**Problem to solve**
This exercise calls for a copy of every line in the listing below that carries the word "number".

**Data in this exercise**
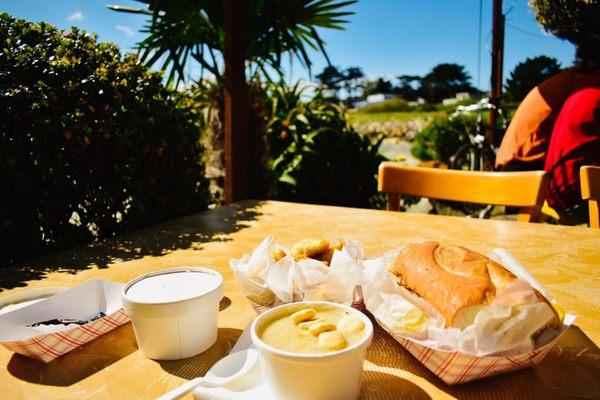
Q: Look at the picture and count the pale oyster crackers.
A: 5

---

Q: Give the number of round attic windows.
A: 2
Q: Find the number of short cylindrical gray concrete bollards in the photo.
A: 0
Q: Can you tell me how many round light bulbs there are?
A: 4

---

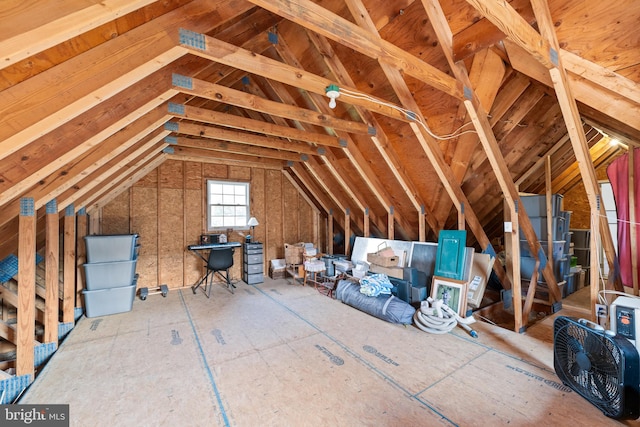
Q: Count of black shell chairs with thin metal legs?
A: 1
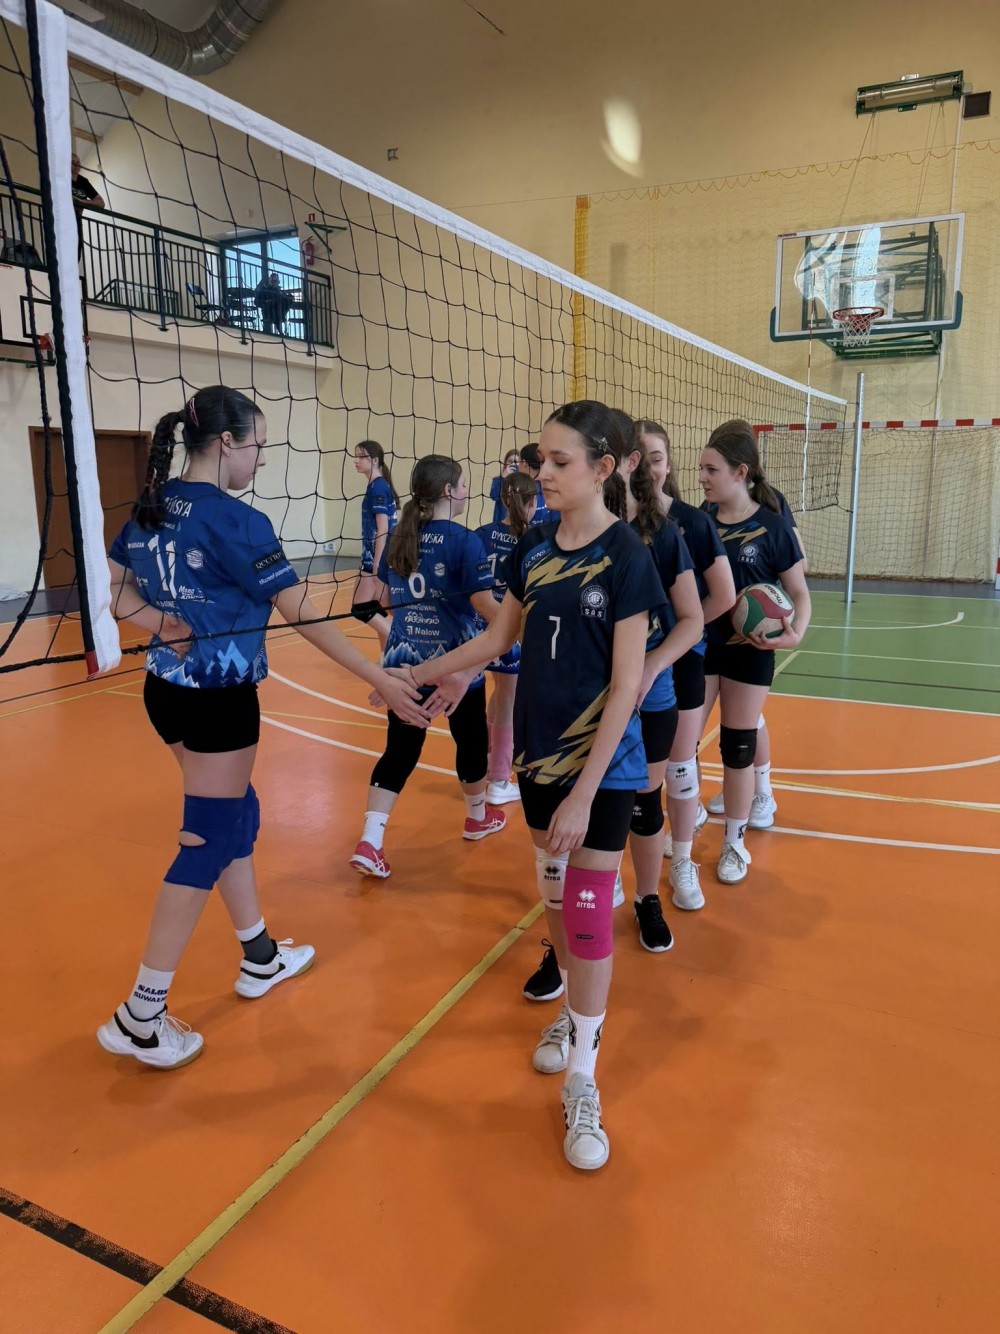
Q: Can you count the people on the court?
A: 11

**Completed task**
Q: Give the number of round attic windows.
Q: Find the number of short cylindrical gray concrete bollards in the photo.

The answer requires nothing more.